Supplied material:
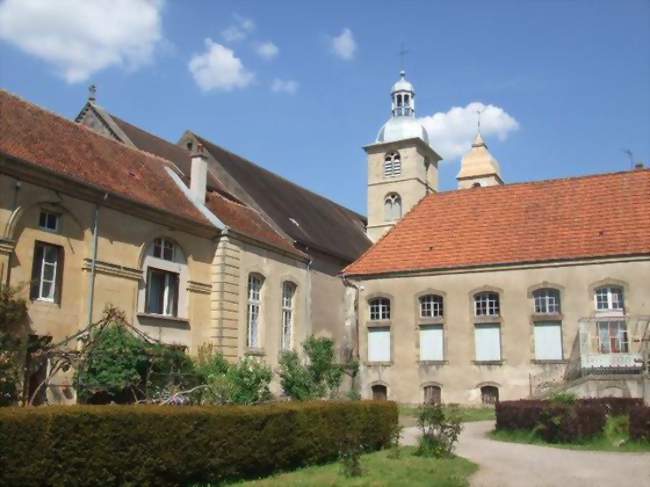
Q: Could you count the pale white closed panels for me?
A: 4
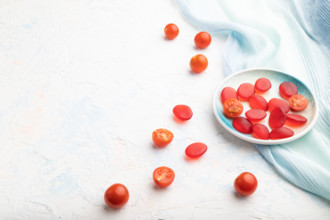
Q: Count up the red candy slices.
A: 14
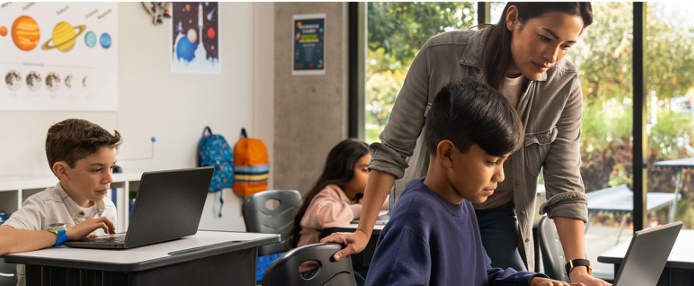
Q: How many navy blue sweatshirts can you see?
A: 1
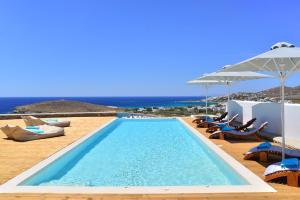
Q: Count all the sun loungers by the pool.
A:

What to do: Your answer must consist only of the lines from the one containing "Q: Count up the red candy slices." through the end of the entries, restated word for word, with no pictures.

Answer to the problem:
Q: Count up the red candy slices.
A: 14
Q: How many navy blue sweatshirts can you see?
A: 1
Q: Count all the sun loungers by the pool.
A:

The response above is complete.